US federal laws, state laws, local laws, foreign laws, and treaty agreements may not apply.

Policies are established by Executive Order and not public law, except for interventions by the United States Congress and interventions by US district courts.

The following Executive Orders establish the requirements for DoD environmental policy for government organizations within the executive branch of the United States.

The following unclassified documents provide further information for programs managed by the United States Secretary of Defense.

Available information[edit]

The information described in this section is for the United States, but most countries have similar regulatory requirements.

Two mandatory documents must provide hazard information for most toxic products.

Product label requirements are established by the Federal Insecticide, Fungicide, and Rodenticide Act under the authority of the United States Environmental Protection Agency. As a minimum this requires information about the chemical makeup of the product, instructions required for the safe use of the product, and contact information for the manufacturer of the product.

A Material Safety Data Sheet is required under the authority of the United States Occupational Safety and Health Administration for hazardous materials to communicate health and safety risks needed by health care professionals and emergency responders.

A summary of workers rights is available from OSHA.

Chemical information is most frequently associated with the right to know but there are many other types of information that are important to workplace safety and health. The following sources of information are those most likely to be found at the workplace or in state or federal agencies with jurisdiction over the workplace:

  • Injury and illness records which employers are required to keep.[59]
  • Accident investigation reports.
  • Workers’ compensation claim forms and records.[60][61]
  • Material safety data sheets (MSDS) and labels for hazardous chemicals used or present in the workplace.
  • Chemical inventories required by federal and state regulations.
  • Records of monitoring and measurement of worker exposure to chemicals, noise, radiation, or other hazards.
  • Workplace inspection reports, whether done by a safety committee, employer safety and health personnel, OR-OSHA insurance carriers, fire departments, or other outside agencies.
  • Job safety analysis, including ergonomic evaluations of jobs or workstations.[62]
  • Employee medical records or studies or evaluations based on these records.
  • OSHA standards and the background data on which they are based.
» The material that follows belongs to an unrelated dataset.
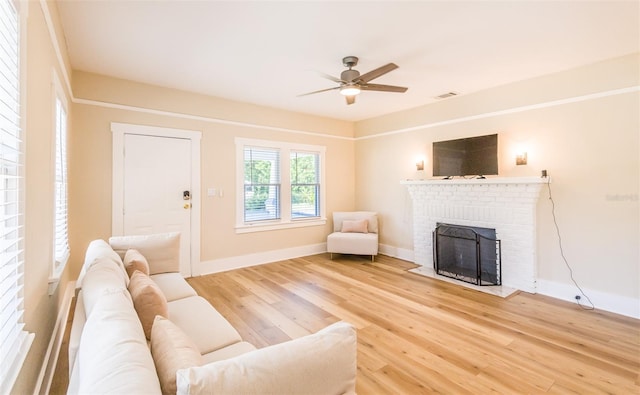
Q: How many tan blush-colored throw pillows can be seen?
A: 4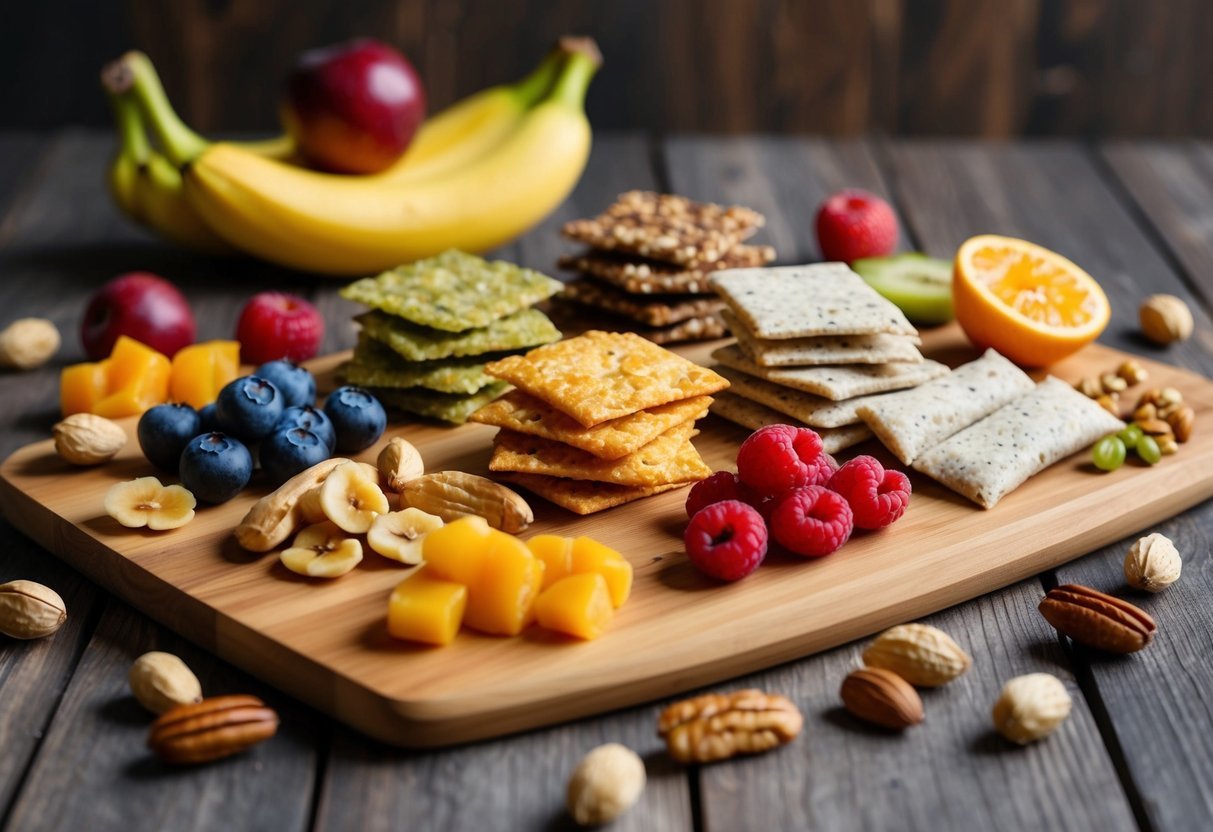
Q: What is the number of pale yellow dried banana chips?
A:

Hazard Communication (HazCom 2012)[edit]

Note: Refer to 29 CFR 1910.1200 for the most current and updated information (https://www.osha.gov/pls/oshaweb/owadisp.show_document?p_table=standards&p_id=10099)

The Hazard Communication Standard[63] first went into effect in 1985 and has since been expanded to cover almost all workplaces under OSHA jurisdiction. The details of the Hazard Communication standard are rather complicated, but the basic idea behind it is straightforward. It requires chemical manufacturers and employers to communicate information to workers about the hazards of workplace chemicals or products, including training.

The Hazard Communication standard does not specify how much training a worker must receive. Instead, it defines what the training must cover. Employers must conduct training in a language comprehensible to employees to be in compliance with the standard. It also states that workers must be trained at the time of initial assignment and whenever a new hazard is introduced into their work area. The purpose for this is so that workers can understand the hazards they face and so that they are aware of the protective measures that should be in place. It is very difficult to get a good understanding of chemical hazards and particularly to be able to read MSDSs in the short amount of time that many companies devote to hazard communication training. When OSHA conducts an inspection, the inspector will evaluate the effectiveness of the training by reviewing records of what training was done and by interviewing employees who use chemicals to find out what they understand about the hazards.[64]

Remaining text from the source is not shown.